[[ Supplied records open ]]
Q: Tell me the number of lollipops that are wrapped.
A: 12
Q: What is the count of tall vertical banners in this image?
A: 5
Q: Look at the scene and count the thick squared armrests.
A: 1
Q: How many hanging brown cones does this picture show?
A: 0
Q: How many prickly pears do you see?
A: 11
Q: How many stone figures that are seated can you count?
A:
[[ Supplied records closed ]]
[[ Supplied records open ]]
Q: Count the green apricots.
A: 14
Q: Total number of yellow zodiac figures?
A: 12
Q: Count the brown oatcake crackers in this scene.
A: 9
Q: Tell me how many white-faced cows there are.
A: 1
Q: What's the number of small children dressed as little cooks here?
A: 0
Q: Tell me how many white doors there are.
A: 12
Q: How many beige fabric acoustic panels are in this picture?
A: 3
[[ Supplied records closed ]]
[[ Supplied records open ]]
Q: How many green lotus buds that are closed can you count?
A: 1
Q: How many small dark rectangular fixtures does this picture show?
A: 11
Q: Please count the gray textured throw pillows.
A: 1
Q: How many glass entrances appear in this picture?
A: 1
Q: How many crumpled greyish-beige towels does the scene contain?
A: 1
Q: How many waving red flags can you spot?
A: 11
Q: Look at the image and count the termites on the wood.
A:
[[ Supplied records closed ]]
> Task: What lines in the entries above include the string "brown"? Return each one.

> Output of the task:
Q: How many hanging brown cones does this picture show?
Q: Count the brown oatcake crackers in this scene.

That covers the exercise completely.